Chiang Muan (เชียงม่วน, /th/; ᨩ᩠ᨿᨦᨾ᩠᩵ᩅᩁ, /nod/) is located in the Phayao Province of northern Thailand, known for its natural beauty and agricultural activities. It lies within the Phi Pan Nam Mountains and is home to the Yom River, which provides an essential water resource for the district. The terrain is largely mountainous, contributing to the area’s scenic landscape, and it includes Doi Phu Nang National Park, a notable attraction.

The district is divided into three sub-districts (tambons) - Chiang Muan, Ban Mang, and Sa - which are further subdivided into 34 villages (mubans). These administrative divisions play an important role in the district's local governance and community activities.
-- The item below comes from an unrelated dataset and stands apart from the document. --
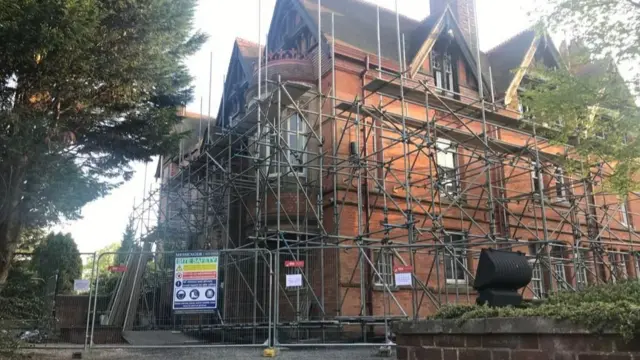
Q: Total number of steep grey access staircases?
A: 1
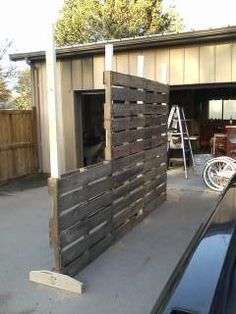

Key attractions in Chiang Muan include:

Doi Phu Nang National Park, known for its waterfalls, caves, and rich biodiversity.
Chiang Muan Dinosaur Museum, which exhibits dinosaur fossils, providing educational insights into prehistoric life.
Wat Tha Fa Tai, a Buddhist temple that holds cultural and spiritual significance in the area.
The district's economy is based on agriculture, with rice farming being particularly significant. Livestock farming and the production of local crafts also contribute to the economy. The area reflects the cultural traditions of northern Thailand, with various festivals and events that celebrate its heritage.

==History==
Chiang Mun was originally part of the District Ban Muang of Chiang Rai province (which was later renamed Pong district). On 12 May 1969, the minor district (king amphoe) Chiang Mun was established as a subordinate of Pong district, consisting of the two tambons Chiang Muan and Sa. The third sub-district Ban Mang was established in 1970.

On 1 April 1974, it was upgraded to a full district and, in 1977, it was added to newly established Phayao Province.

==Geography==
Neighboring districts are (from the west clockwise): Dok Khamtai and Pong of Phayao Province; Ban Luang of Nan province; and Song of Phrae province.

The Phi Pan Nam Mountains dominate the landscape of the district. The Yom River, which has its sources in the range, is an important water resource. Doi Phu Nang National Park is in Chiang Muan District.

== Administration ==

=== Central administration ===
Chiang Muan is divided into three sub-districts (tambons), which are further subdivided into 34 administrative villages (mubans).

| No. | Name | Thai | Villages | Pop. |
|---|---|---|---|---|
| 01. | Chiang Muan | เชียงม่วน | 10 | 7,047 |
| 02. | Ban Mang | บ้านมาง | 11 | 5,791 |
| 03. | Sa | สระ | 13 | 6,194 |

=== Local administration ===
There is one sub-district municipality (thesaban tambon) in the district:
- Chiang Muan (Thai: เทศบาลตำบลเชียงม่วน) consisting of sub-district Chiang Muan and parts of sub-district Ban Mang.

There are two sub-district administrative organizations (SAO) in the district:
- Ban Mang (Thai: องค์การบริหารส่วนตำบลบ้านมาง) consisting of parts of sub-district Ban Mang.
- Sa (Thai: องค์การบริหารส่วนตำบลสระ) consisting of sub-district Sa.